* [WORK REQUEST] Scan the entries line by line and return those with "many".

* [DATA TO EXAMINE]
== == ==

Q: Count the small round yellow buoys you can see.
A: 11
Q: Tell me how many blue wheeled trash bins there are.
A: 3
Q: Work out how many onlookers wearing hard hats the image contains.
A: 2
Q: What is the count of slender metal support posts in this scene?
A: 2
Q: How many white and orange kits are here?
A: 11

== == ==

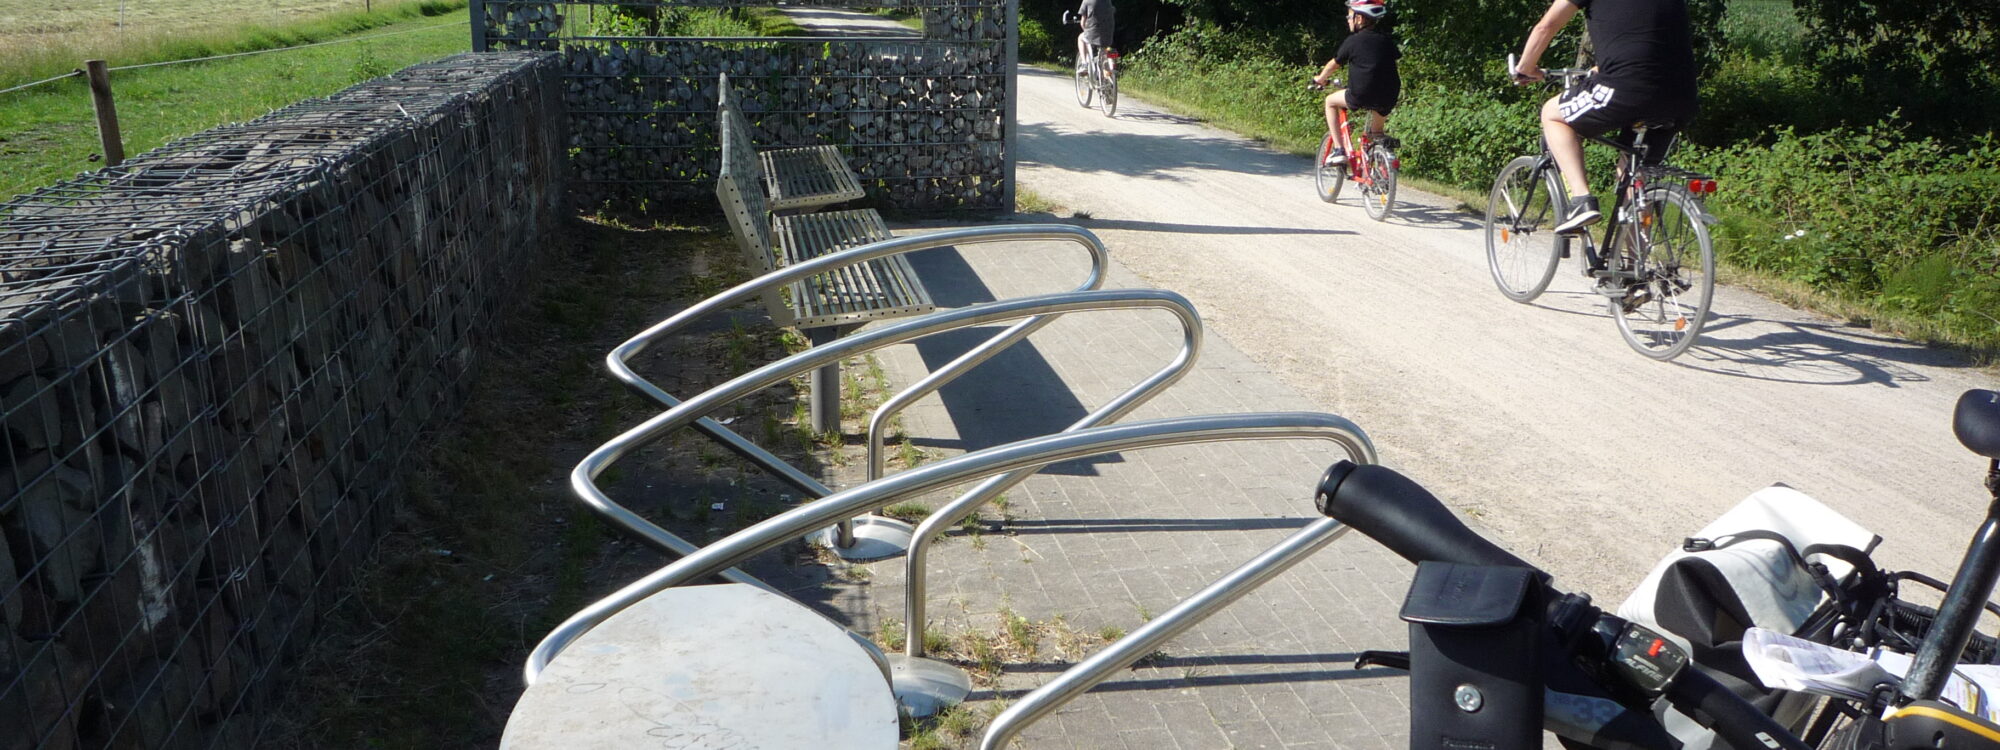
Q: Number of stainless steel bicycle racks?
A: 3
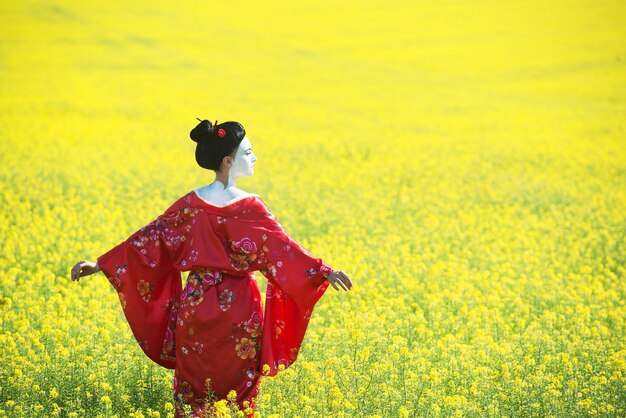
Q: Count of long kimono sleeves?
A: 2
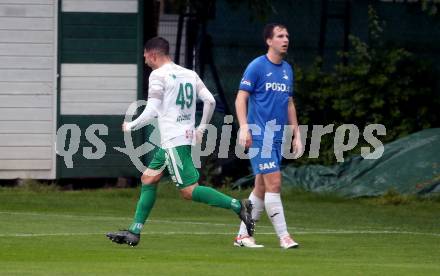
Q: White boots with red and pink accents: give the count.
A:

== == ==

* [ANSWER FOR THE TASK]
Q: Tell me how many blue wheeled trash bins there are.
Q: Work out how many onlookers wearing hard hats the image contains.
Q: How many white and orange kits are here?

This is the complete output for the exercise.